Ayer por la mañana estuvimos en el acto de homenaje a Vicenç Arias, el amigo que todos quisimos tener y que nos dejó hace un mes. La Fundació Catalana de l’Esplai puso su nombre al refugio junto al embalse de Camarasa, un lugar estupendo para campamentos y actividades de aventura. Suena muy bien: Refugi Vicenç Arias.

Una vez más nos volvimos a encontrar un puñado de amigos contentos por el hecho de vernos y tristes por el vacío que todavía notamos. Antes de llegar al refugio, Frederic y yo dimos una vuelta por la Baronía, una zona de acampada actualmente abandonada.

La maleza invadía el llano donde solíamos instalar la carpa del comedor y hacía imposible acercarse al agua transparente; los árboles caídos por las tormentas ocupaban buena parte de la zona de bosque donde montábamos las tiendas; por todas partes había restos de obra destruída de no se sabe quién: cables, ladrillos, trozos de cemento, tubos…

A diferencia del Refugio Vicenç Arias, limpio y vivo, la Baronía me pareció un triste fantasma. No pudimos evitar dejarnos llevar por la nostalgia.

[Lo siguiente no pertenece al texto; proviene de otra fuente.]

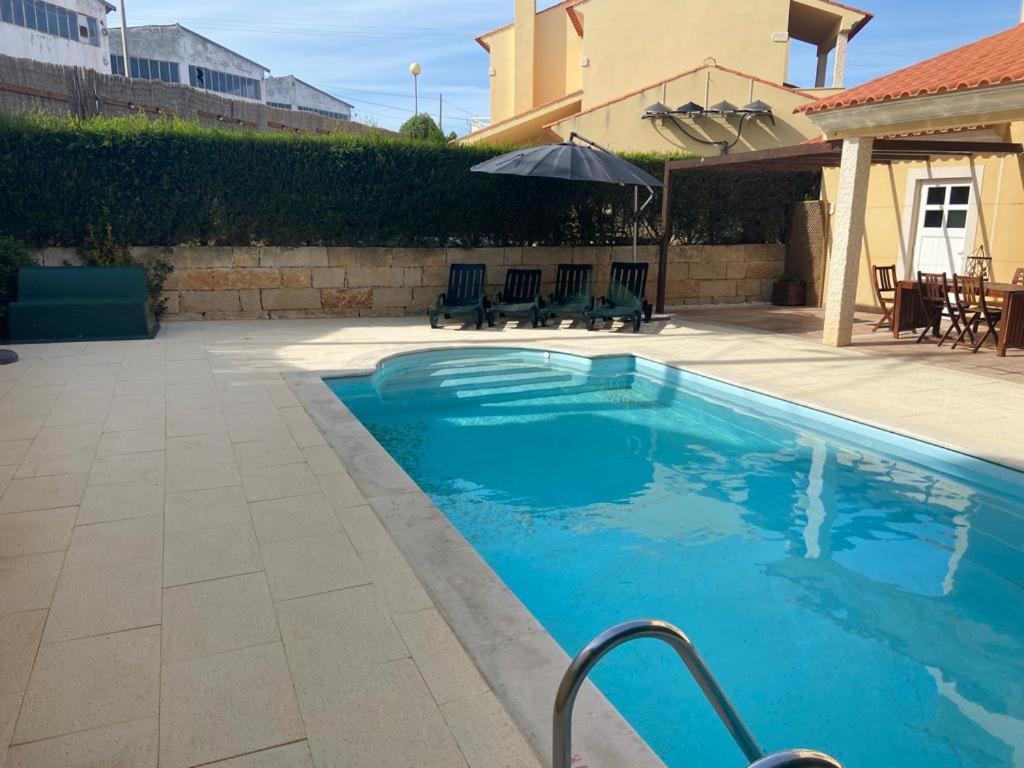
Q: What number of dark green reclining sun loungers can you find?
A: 4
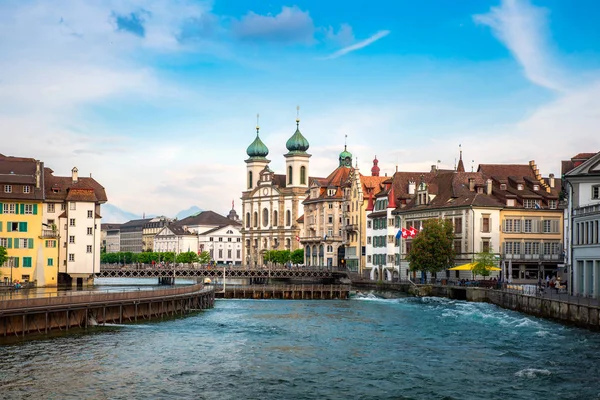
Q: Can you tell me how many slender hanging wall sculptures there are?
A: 0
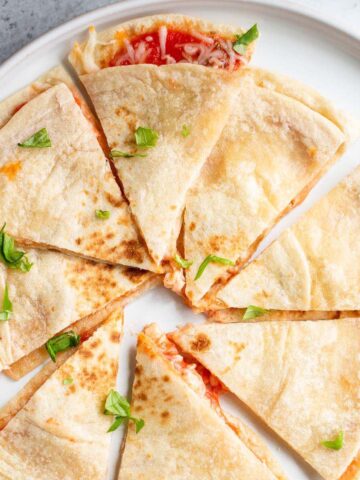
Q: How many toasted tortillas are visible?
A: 8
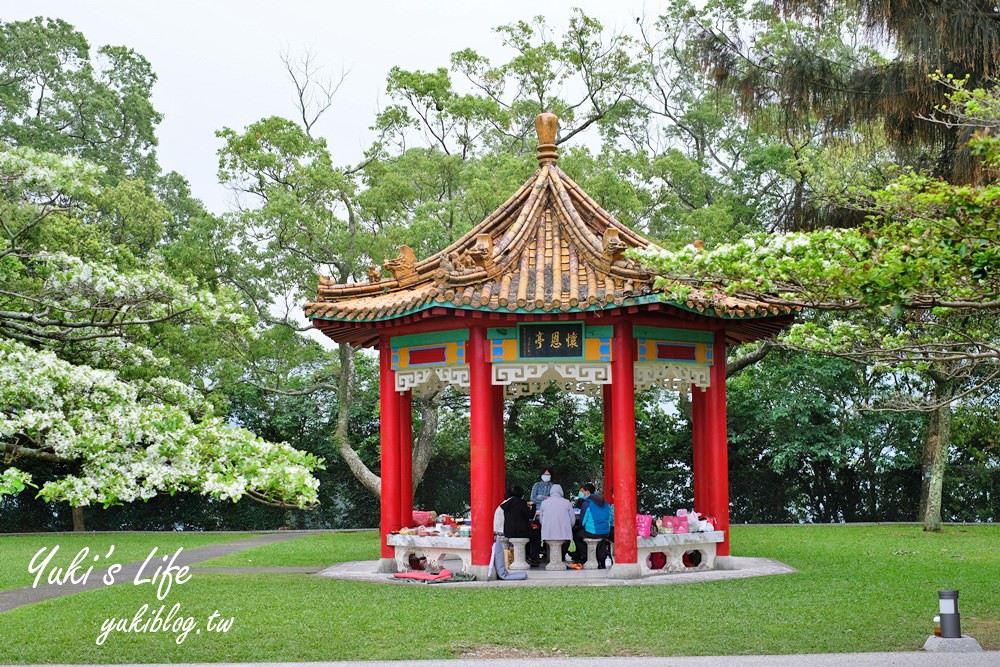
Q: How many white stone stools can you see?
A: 3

Había sido la primera zona de acampada que nos permitió descubrir la belleza agreste y seca del Montsec.

El escenario de nuestras primeras piraguas construídas con bidones, de nuestros primeras noches al raso en la orilla del embalse, y de los últimos campamentos robinsonianos antes de ceder al “noquierolíos-loquierotodohecho”.

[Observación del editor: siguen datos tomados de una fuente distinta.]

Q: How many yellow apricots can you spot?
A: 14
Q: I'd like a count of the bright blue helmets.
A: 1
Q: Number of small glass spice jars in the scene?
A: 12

 Creo que la nostalgia es como la gripe, un virus aparentemente benigno que, a pesar de ello te puede dejar baldada. Igual que la gripe, hay que dejarla pasar sin ponerse nerviosa. No regodearse en ella, ni huír de ella, pero tenerle respeto y colocarla en su sitio.

Por eso soy partidaria de destinarle máximo diez minutos, saboreándola como si fuera un caramelo amargo. Y luego, a otra cosa mariposa.